Black holes with a retrograde spin can create jets that control galaxy evolution
February 12th, 2010 - 1:46 pm ICT by ANIWashington, Feb 12 (ANI): A team of scientists has suggested that the jets that control galaxy evolution might be formed by the retrograde spin of supermassive black holes.
Every galaxy has a collection of black holes, regions that gobble up matter and energy and can each be up to 10 times the Sun’s mass.
In addition to these black holes, there is a supermassive black hole embedded in the heart of each galaxy that is roughly one million to one billion times the mass of the Sun.
About 10 percent of these giant black holes feature jets of plasma, or highly ionized gas, that extend in opposite directions.
By spewing huge amounts of mostly kinetic energy, or energy created by motion, from the black holes into the universe, the jets control how stars and other bodies form, and play a crucial role in the evolution of clusters of galaxies, the largest structures in the universe.
How the jets form remains one of the most important unsolved mysteries in extragalactic astrophysics, and Dan Evans, a postdoctoral researcher from MIT’s Kavli Institute for Astrophysics and Space Research (MKI), may be one step closer to unlocking that mystery.

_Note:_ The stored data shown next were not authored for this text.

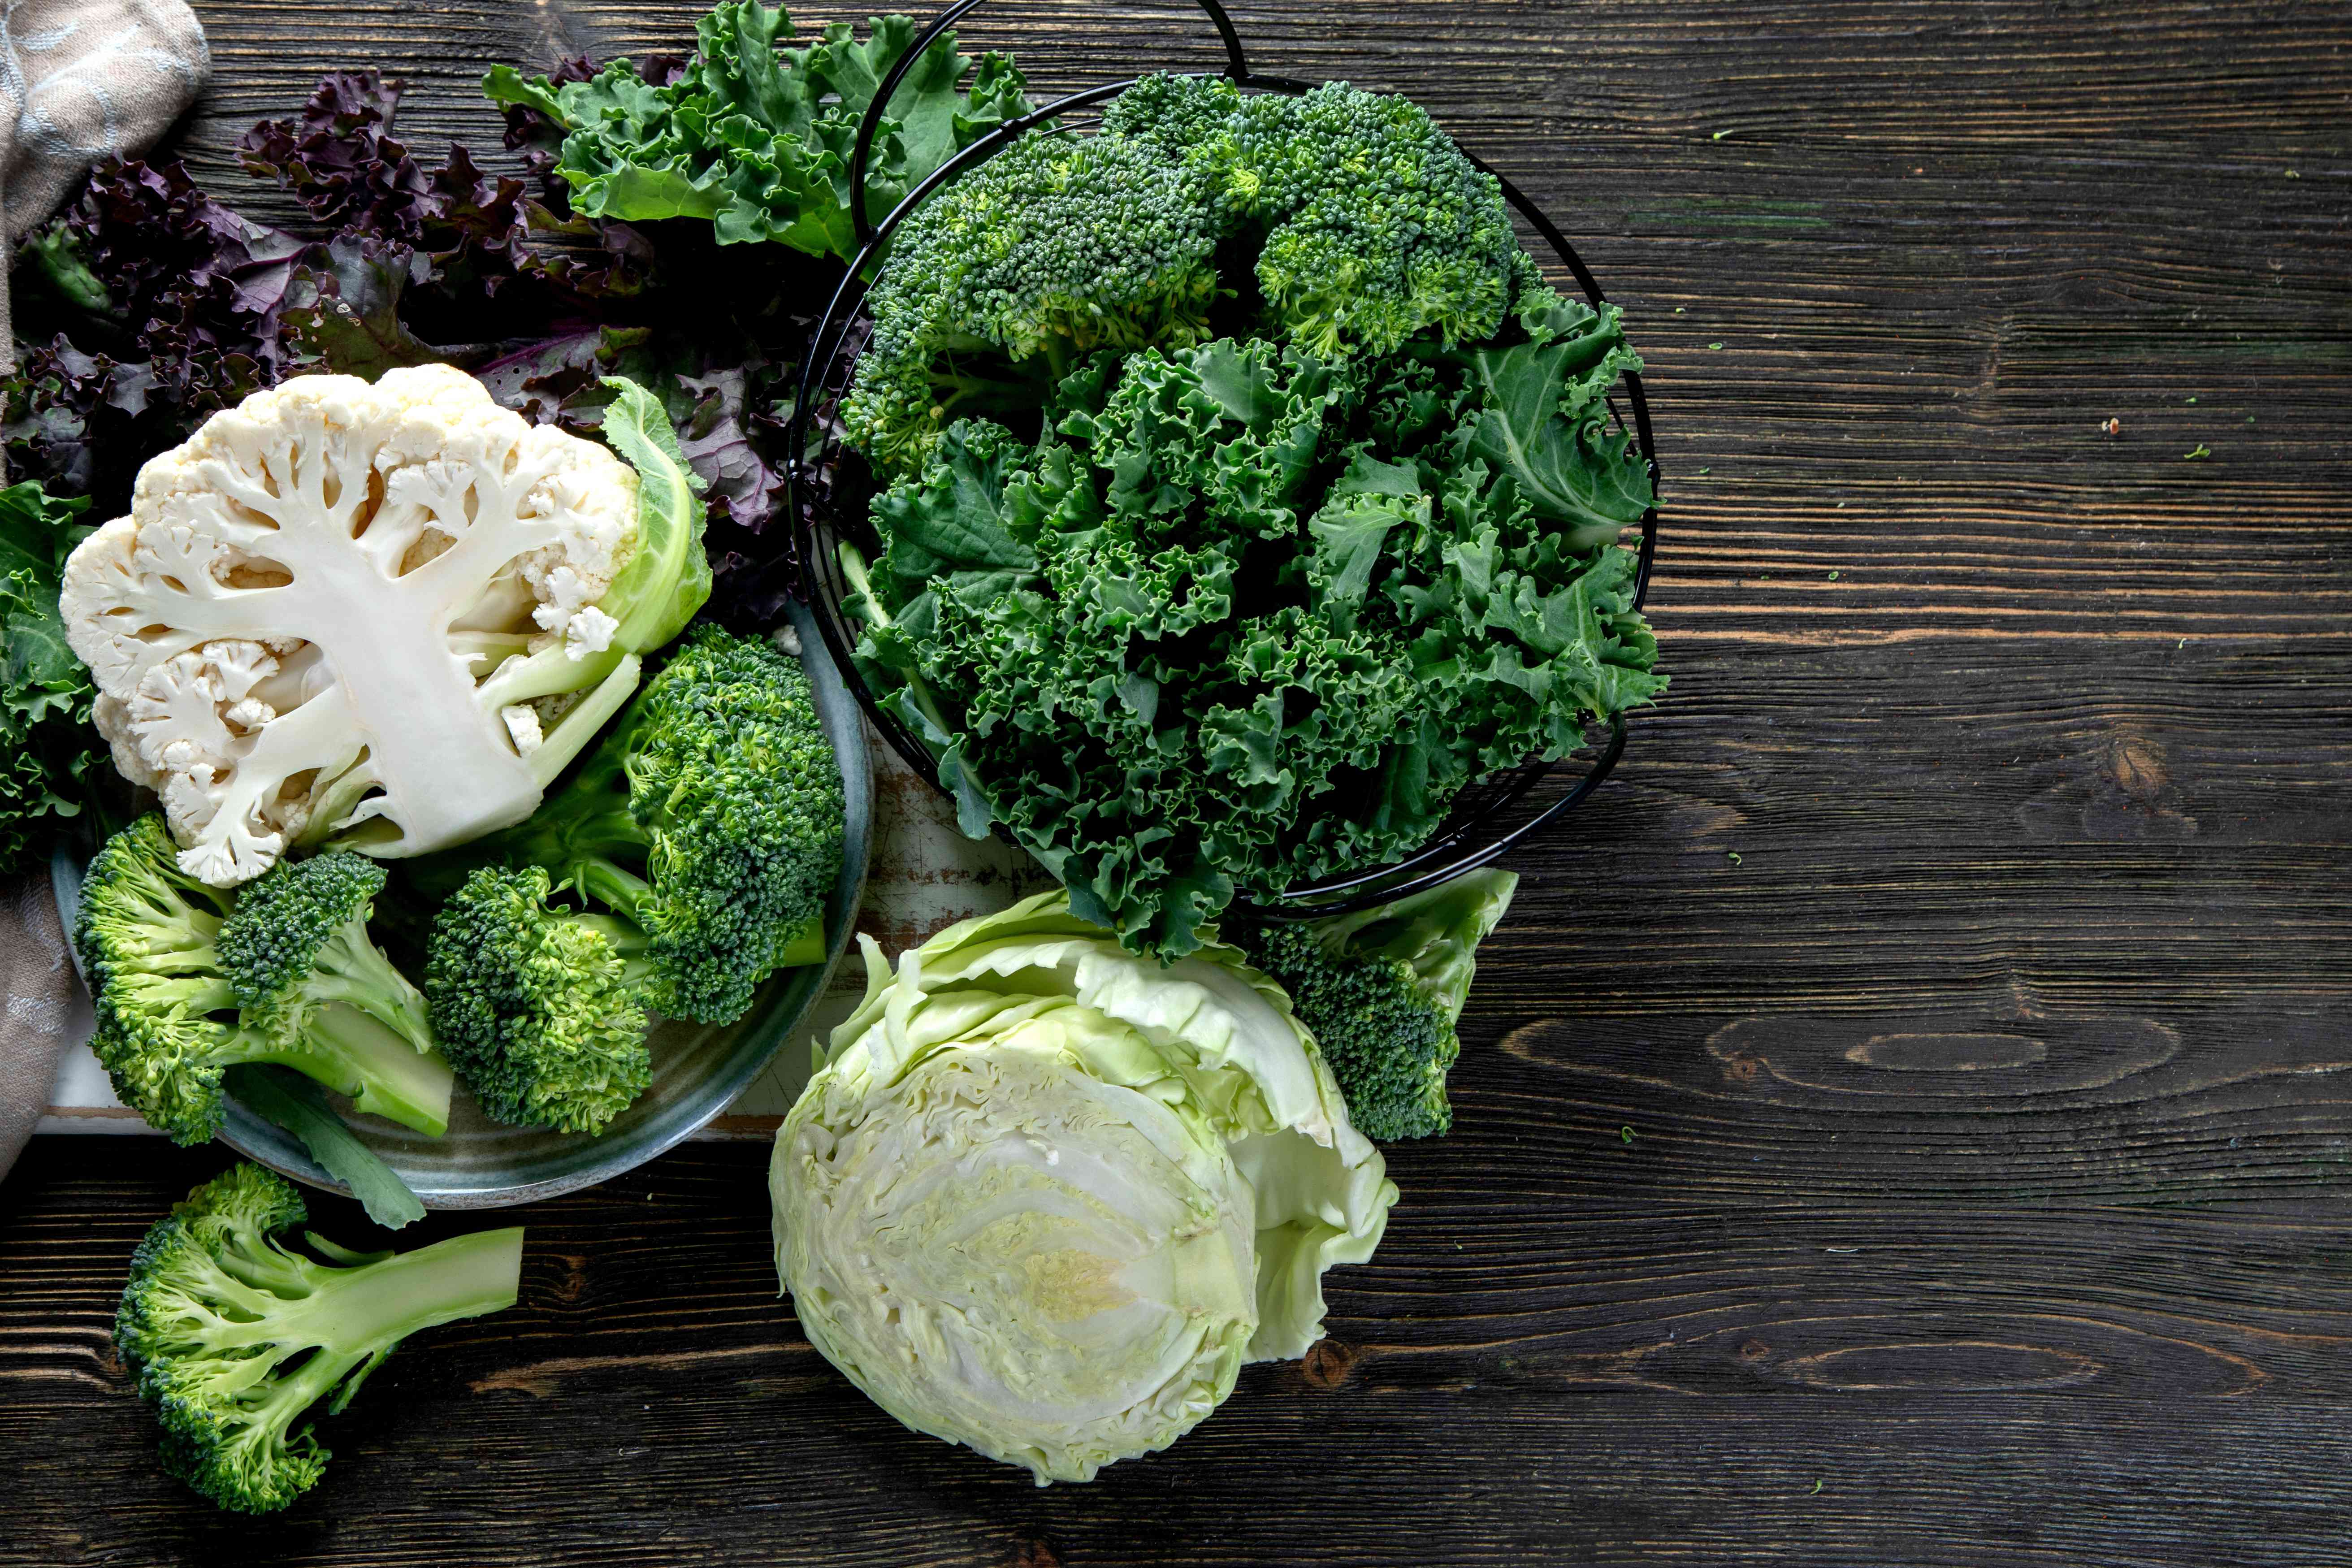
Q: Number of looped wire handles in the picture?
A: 2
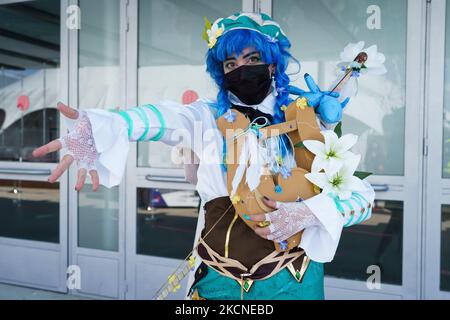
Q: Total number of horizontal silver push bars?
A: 3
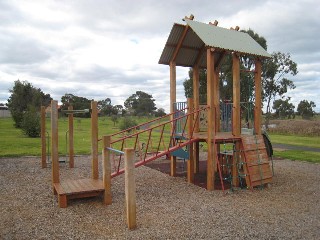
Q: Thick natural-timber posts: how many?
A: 13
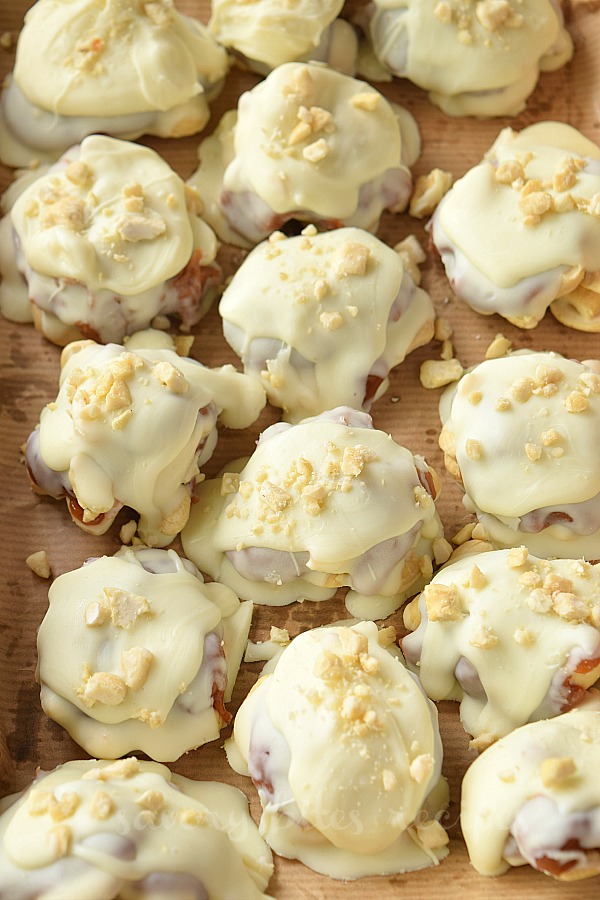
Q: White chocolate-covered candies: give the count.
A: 15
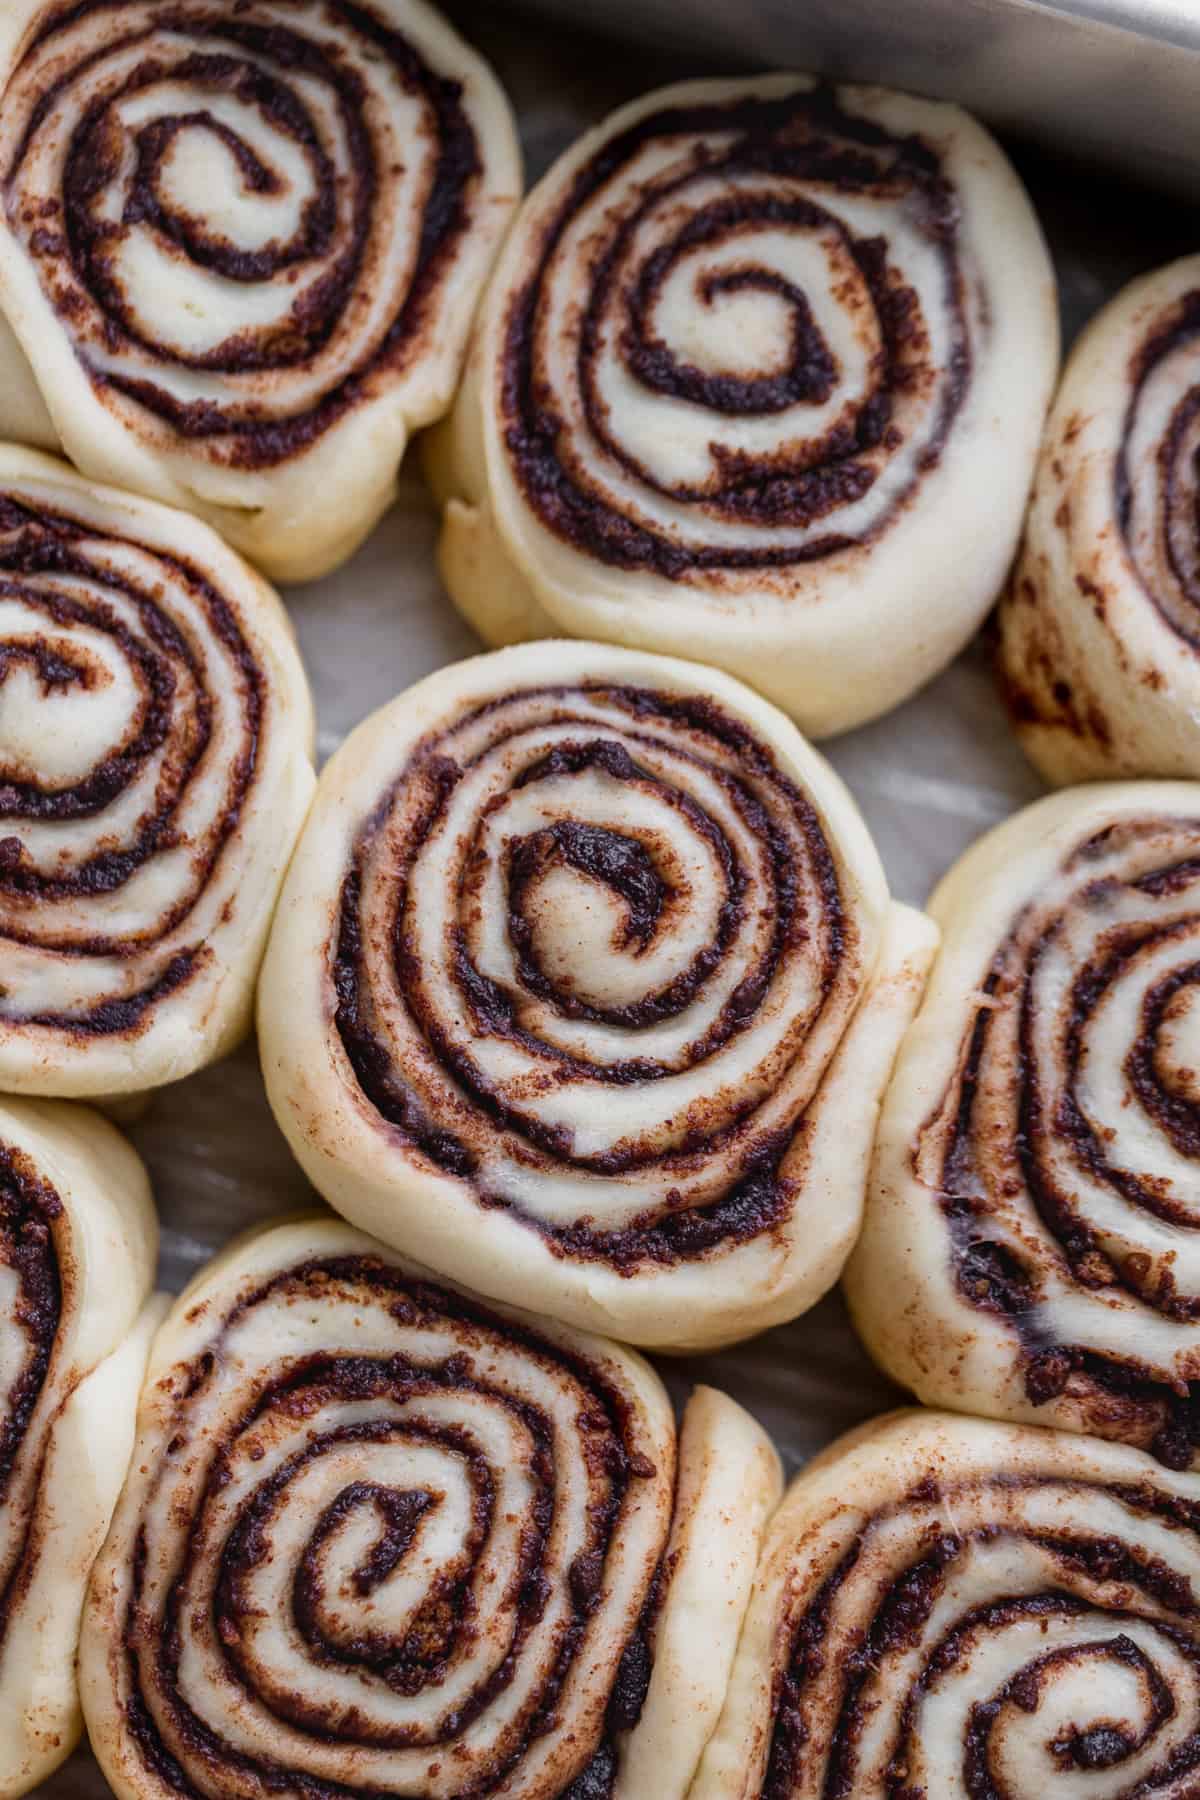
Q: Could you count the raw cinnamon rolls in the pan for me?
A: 9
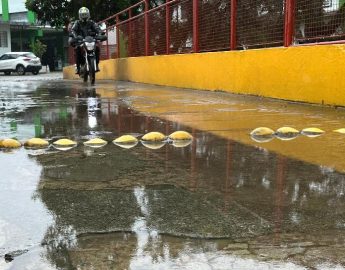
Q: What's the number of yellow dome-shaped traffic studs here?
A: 11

For two years, Evans has been comparing several dozen galaxies whose black holes host powerful jets to those galaxies with supermassive black holes that do not eject jets.
All black holes - those with and without jets - feature accretion disks, the clumps of dust and gas rotating just outside the event horizon.
By examining the light reflected in the accretion disk of an AGN black hole, Evans concluded that jets may form right outside black holes that have a retrograde spin, or that are spinning in the opposite direction from their accretion disk. (ANI)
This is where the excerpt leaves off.